* **Dataset records**:
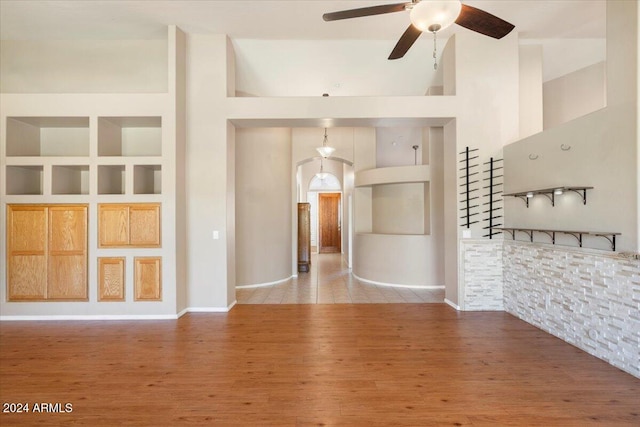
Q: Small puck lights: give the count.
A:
...
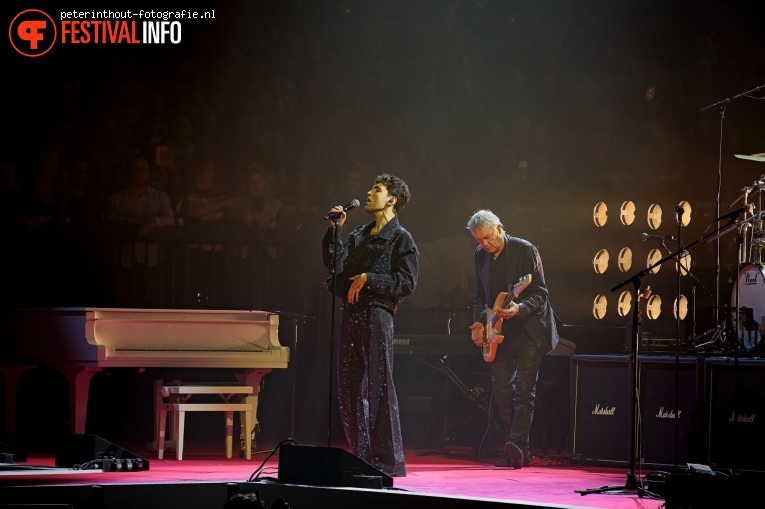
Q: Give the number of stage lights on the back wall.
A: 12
...
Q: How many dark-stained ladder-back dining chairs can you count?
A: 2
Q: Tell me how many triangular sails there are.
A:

* **Task description**: Scan the listing for the string "lights" and copy every line that carries it.

* **Answer space**:
Q: Small puck lights: give the count.
Q: Give the number of stage lights on the back wall.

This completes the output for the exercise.